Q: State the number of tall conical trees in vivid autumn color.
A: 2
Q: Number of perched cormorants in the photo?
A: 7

--

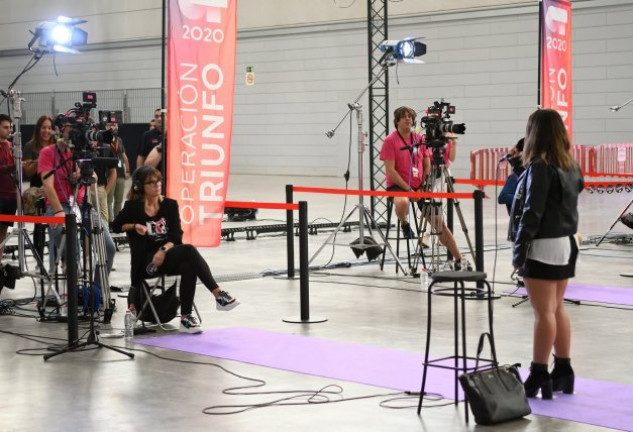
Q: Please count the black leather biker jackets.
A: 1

--

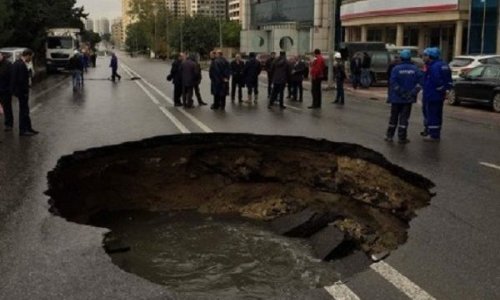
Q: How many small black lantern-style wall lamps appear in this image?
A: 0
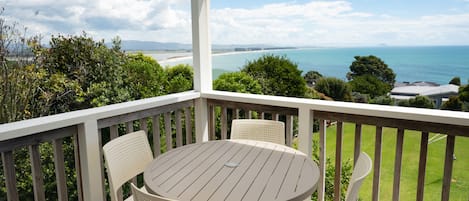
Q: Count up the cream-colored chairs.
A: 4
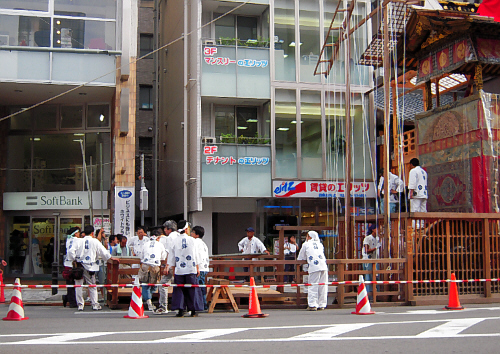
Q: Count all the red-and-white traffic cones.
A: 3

**Exercise requirements**
Lines of the listing above that include the string "black" should each be copied.

**Result for this exercise**
Q: Please count the black leather biker jackets.
Q: How many small black lantern-style wall lamps appear in this image?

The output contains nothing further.